* [Exercise] What is needed is an exact copy of the entries, with the pictures excluded.

(Dataset records)
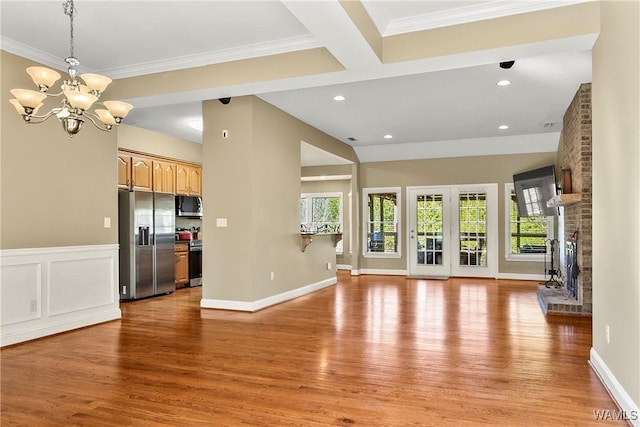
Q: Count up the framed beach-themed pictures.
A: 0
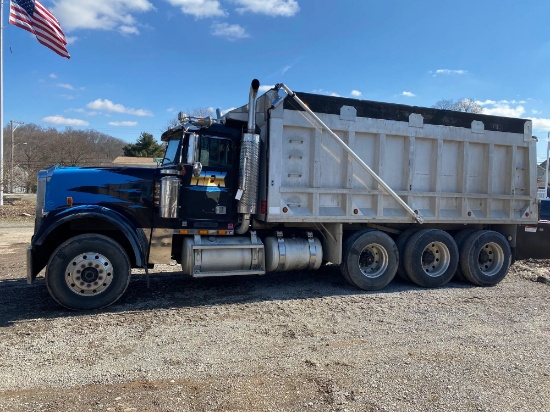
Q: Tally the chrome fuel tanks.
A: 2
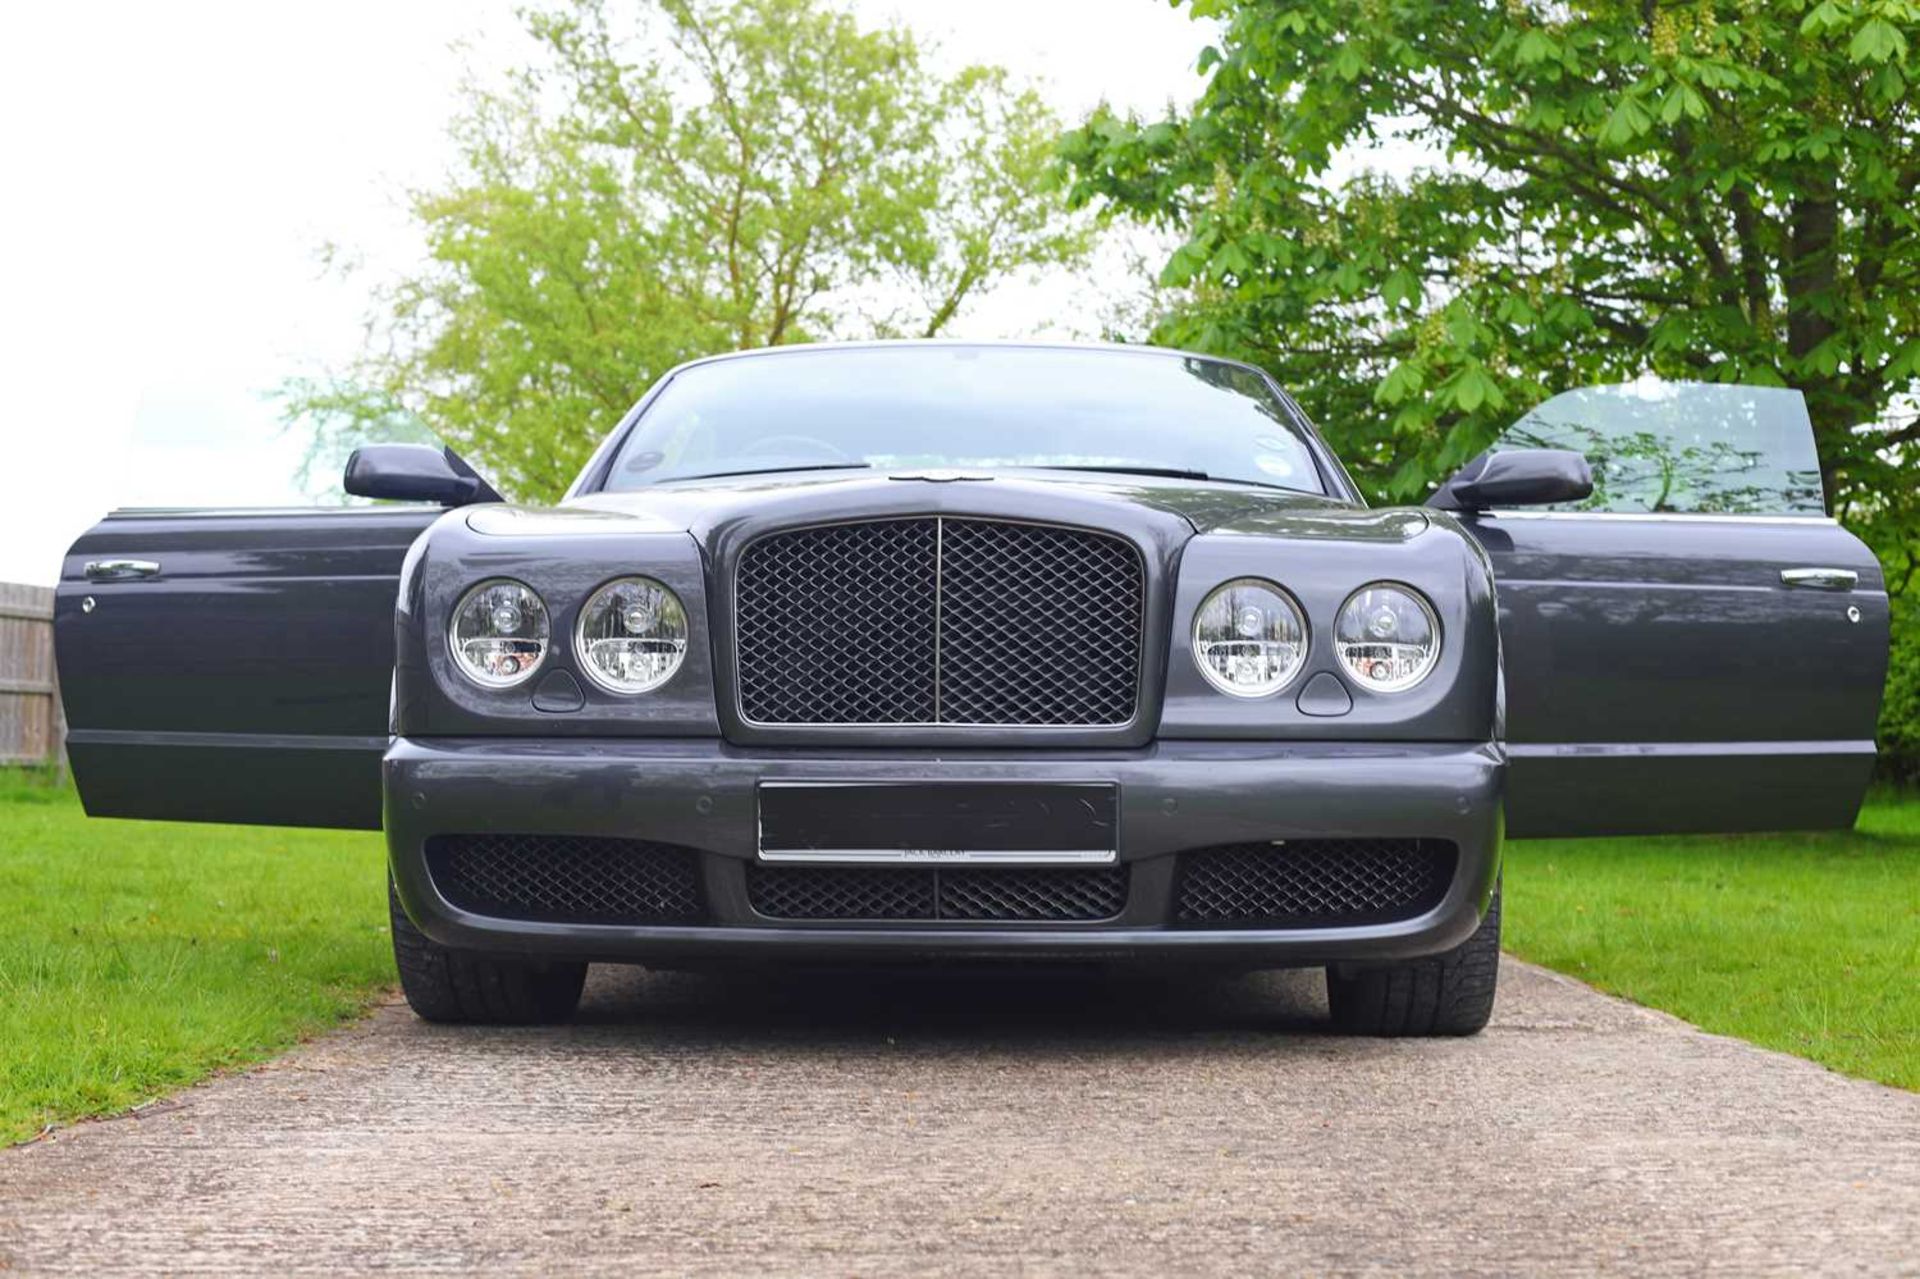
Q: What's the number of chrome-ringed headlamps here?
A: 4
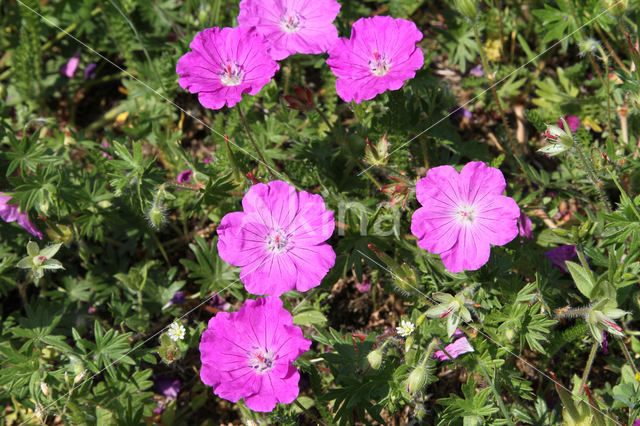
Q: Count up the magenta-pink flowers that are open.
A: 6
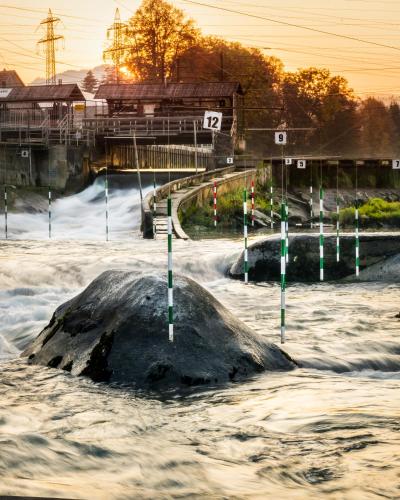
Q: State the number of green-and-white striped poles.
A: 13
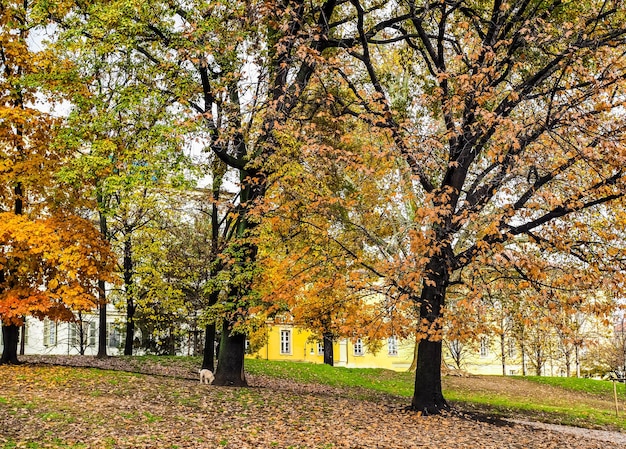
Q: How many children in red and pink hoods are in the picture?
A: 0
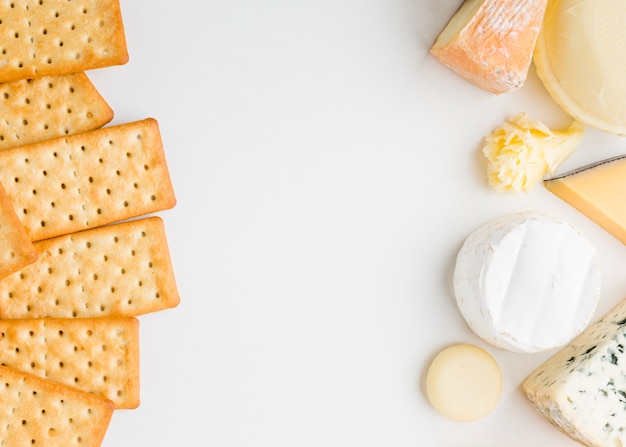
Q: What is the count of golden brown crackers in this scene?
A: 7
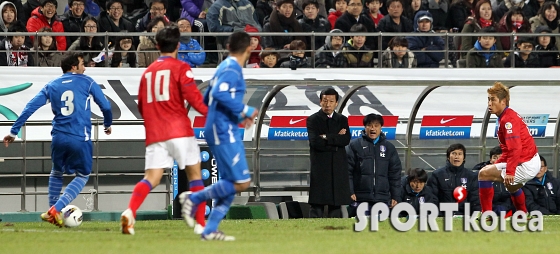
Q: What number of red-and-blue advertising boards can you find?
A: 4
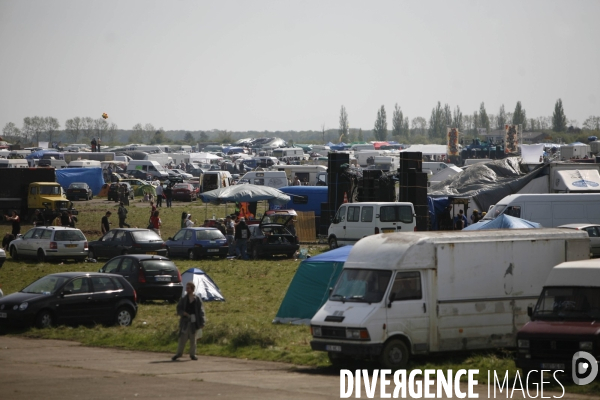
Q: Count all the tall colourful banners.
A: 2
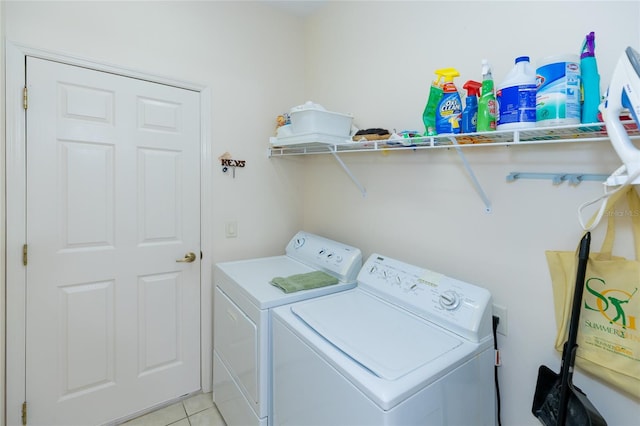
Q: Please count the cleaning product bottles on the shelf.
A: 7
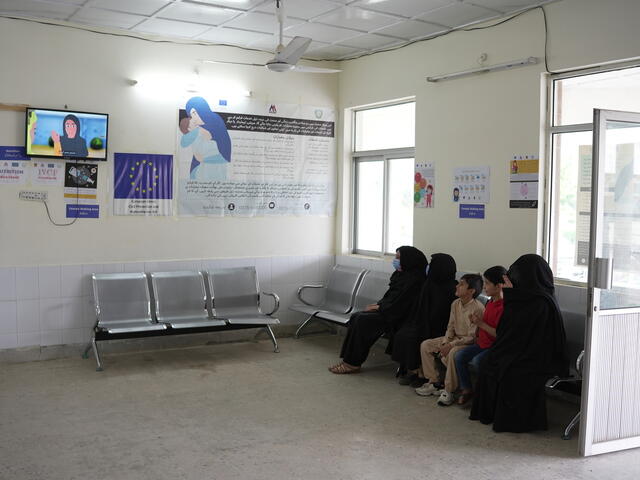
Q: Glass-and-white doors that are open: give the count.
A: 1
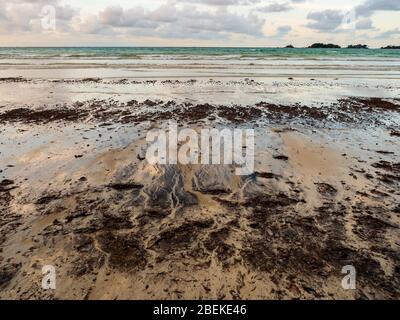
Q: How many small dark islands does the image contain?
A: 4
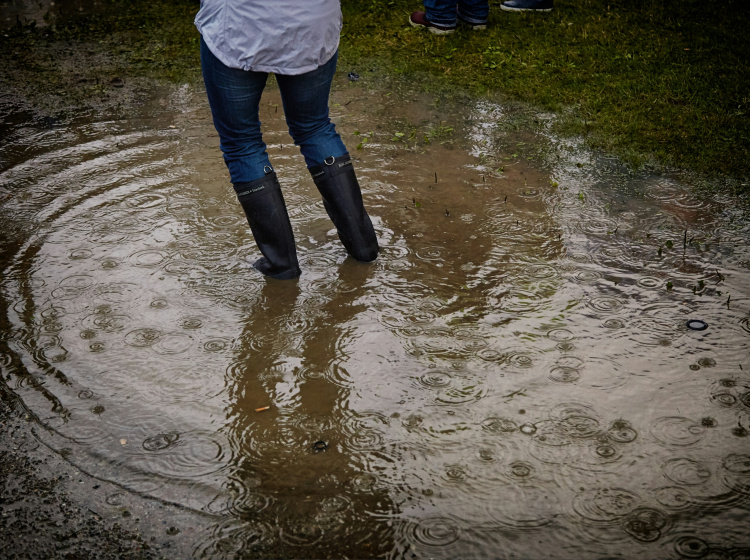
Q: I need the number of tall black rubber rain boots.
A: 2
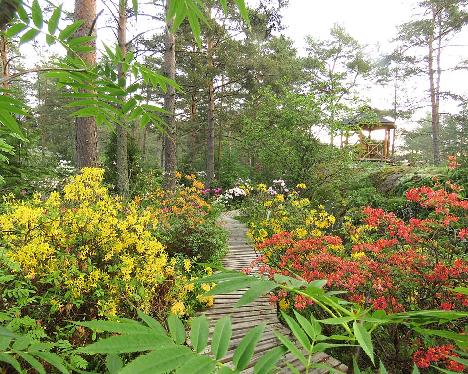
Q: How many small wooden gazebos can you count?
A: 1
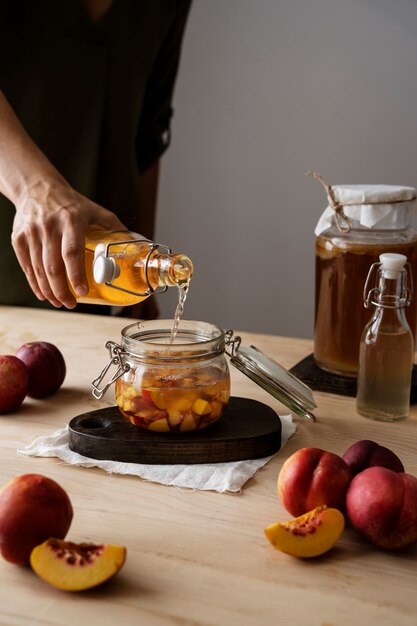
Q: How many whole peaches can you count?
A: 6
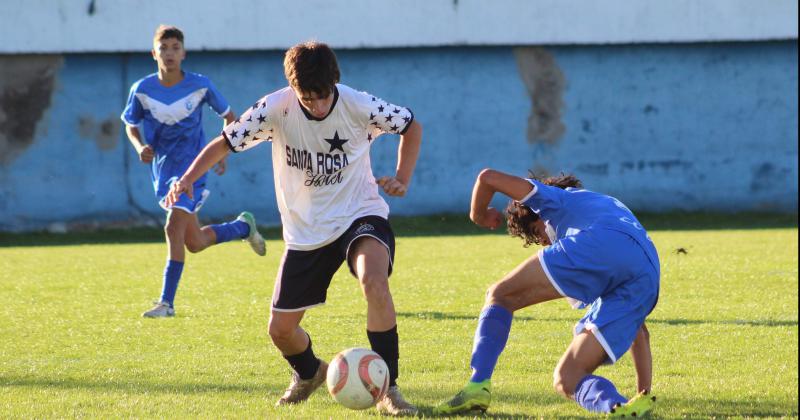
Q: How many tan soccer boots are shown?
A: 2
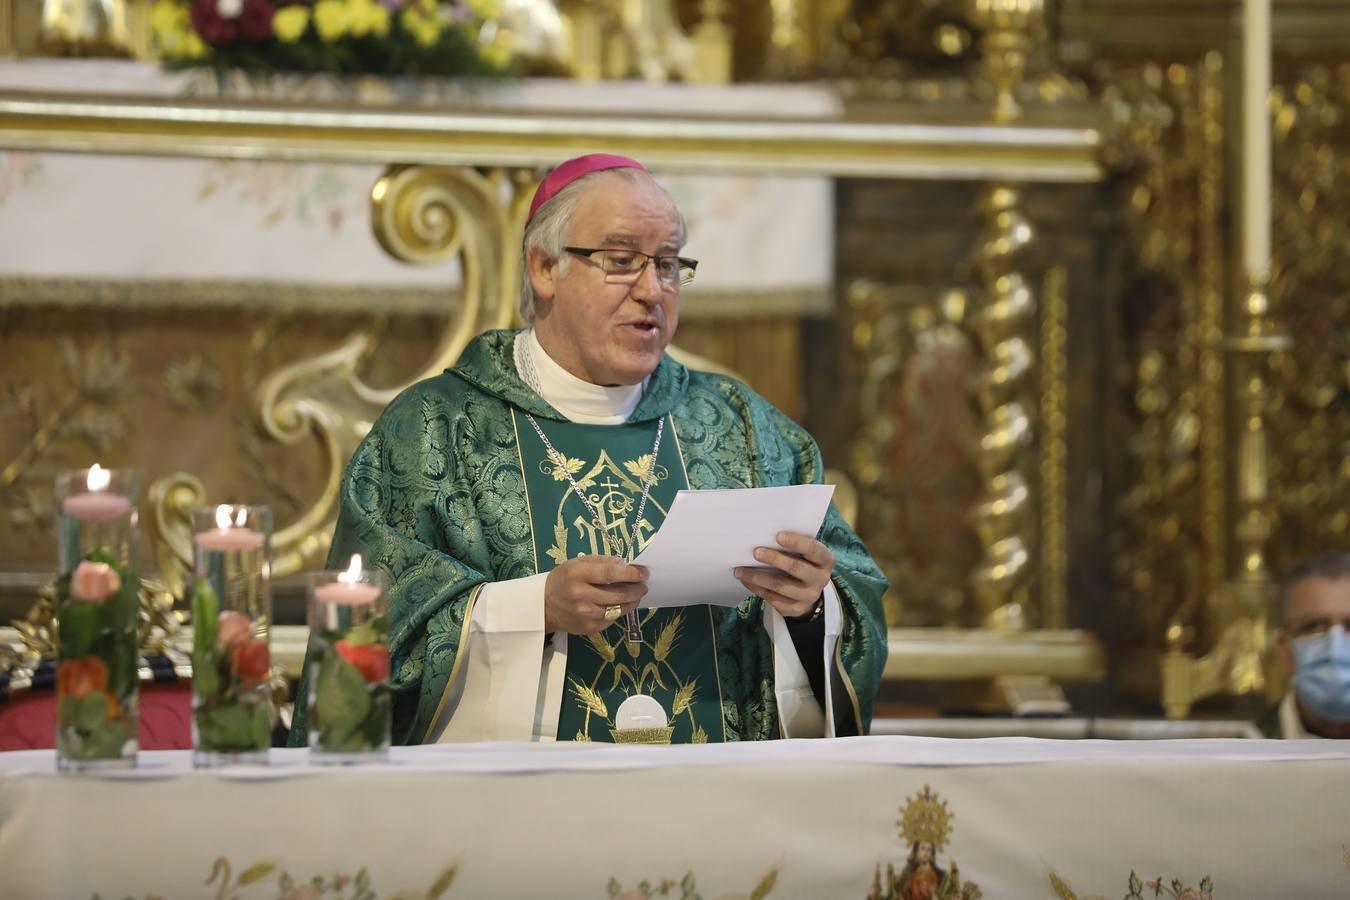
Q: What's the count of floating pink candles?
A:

* [Your solution]
Q: Count up the framed beach-themed pictures.
A: 0
Q: Tally the chrome fuel tanks.
A: 2
Q: What's the number of chrome-ringed headlamps here?
A: 4
Q: Count up the magenta-pink flowers that are open.
A: 6
Q: State the number of green-and-white striped poles.
A: 13
Q: How many children in red and pink hoods are in the picture?
A: 0
Q: What is the count of golden brown crackers in this scene?
A: 7
Q: What number of red-and-blue advertising boards can you find?
A: 4
Q: Count all the tall colourful banners.
A: 2
Q: Please count the cleaning product bottles on the shelf.
A: 7
Q: Glass-and-white doors that are open: give the count.
A: 1
Q: How many small dark islands does the image contain?
A: 4
Q: I need the number of tall black rubber rain boots.
A: 2
Q: How many small wooden gazebos can you count?
A: 1
Q: How many whole peaches can you count?
A: 6
Q: How many tan soccer boots are shown?
A: 2
Q: What's the count of floating pink candles?
A:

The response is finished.